Exercise brief »
Take each line below that has "number" and copy it.

Material for this task »
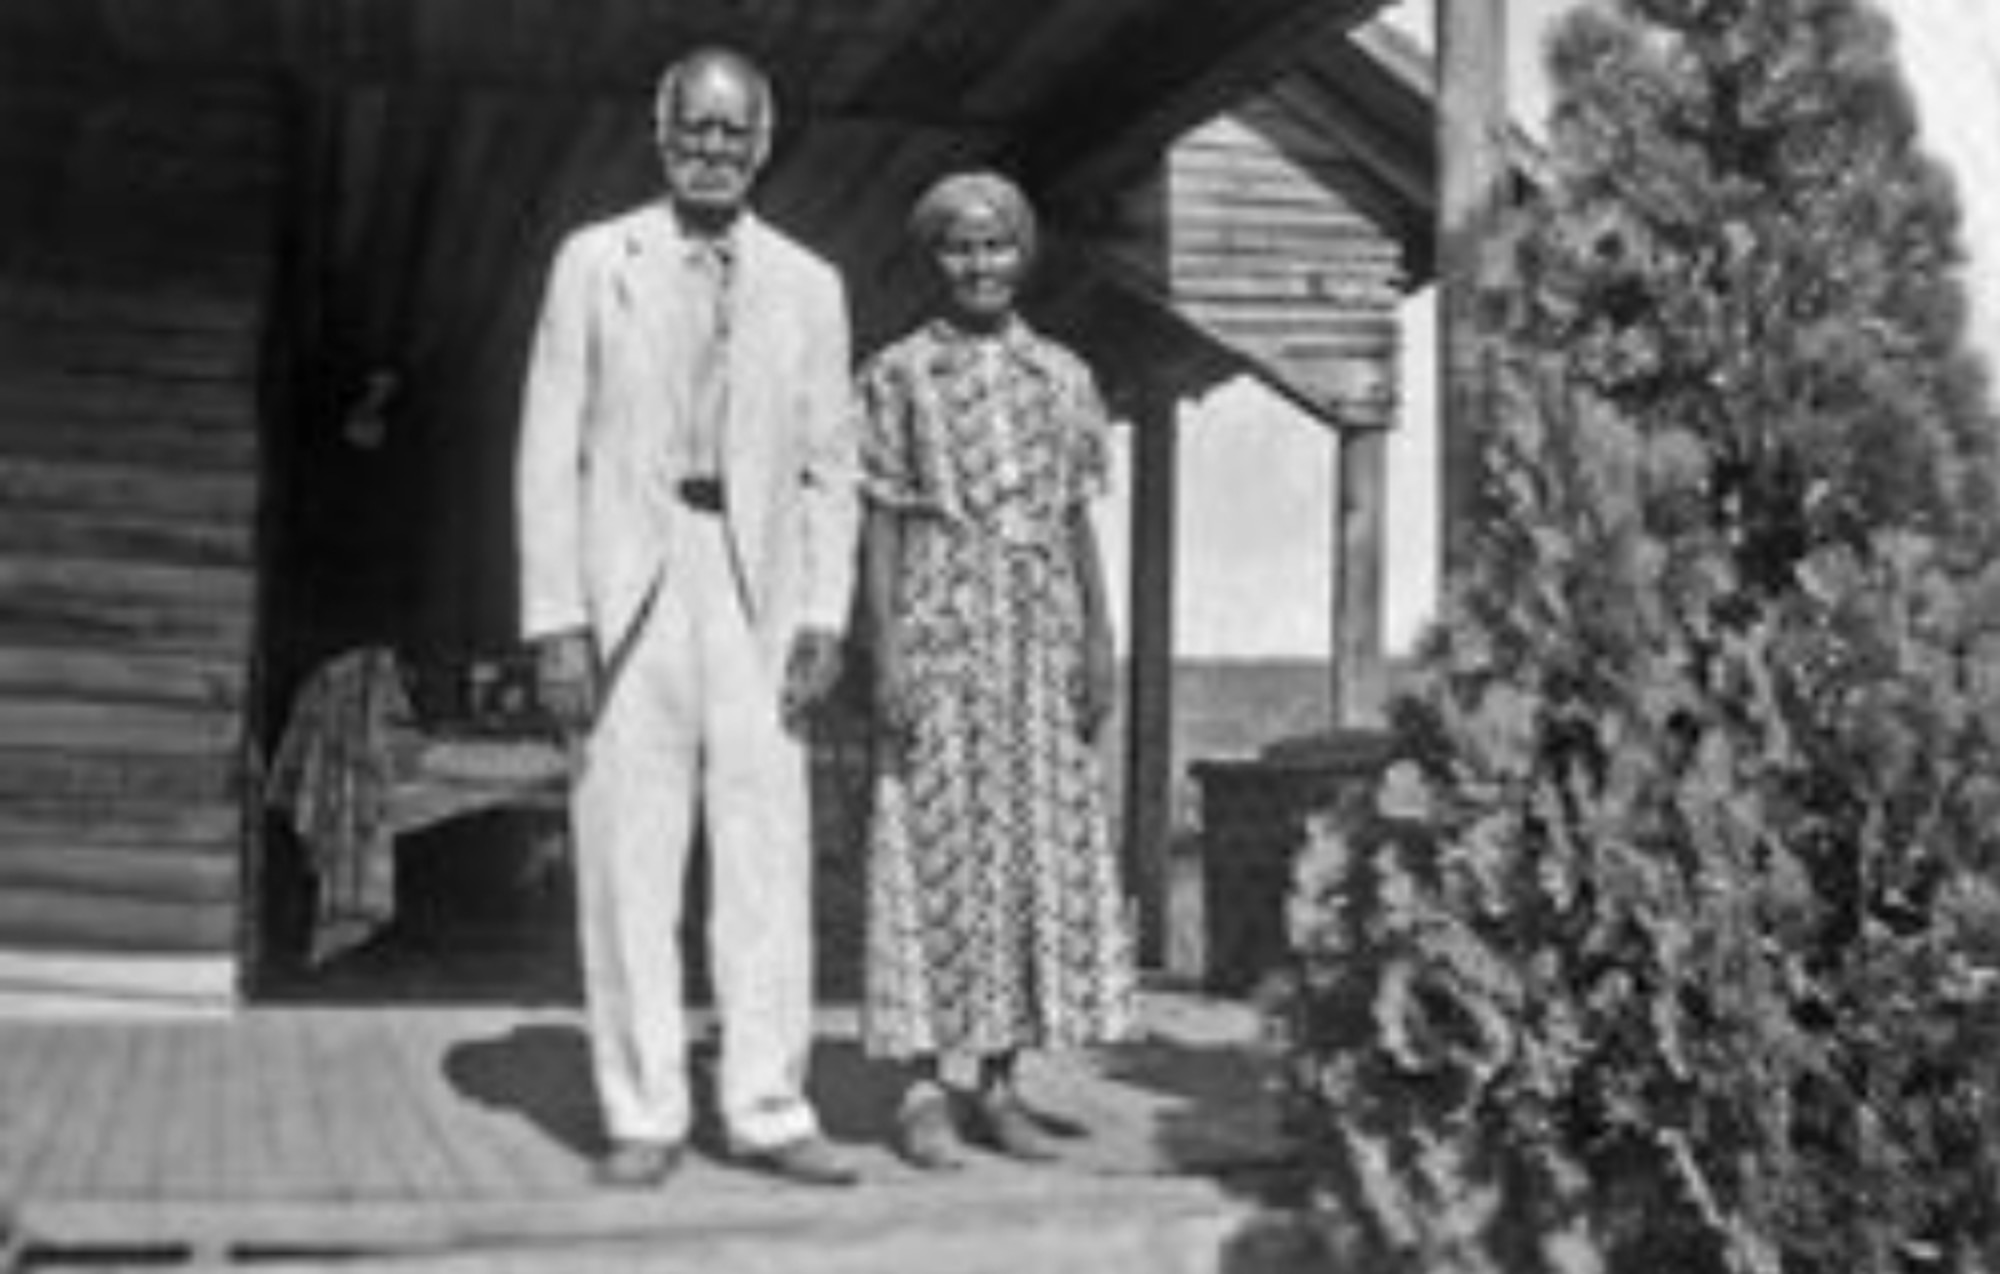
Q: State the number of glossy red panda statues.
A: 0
---
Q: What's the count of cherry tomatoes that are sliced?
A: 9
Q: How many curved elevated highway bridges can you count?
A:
* * *
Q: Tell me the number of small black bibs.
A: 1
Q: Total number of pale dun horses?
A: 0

Result for this task »
Q: State the number of glossy red panda statues.
Q: Tell me the number of small black bibs.
Q: Total number of pale dun horses?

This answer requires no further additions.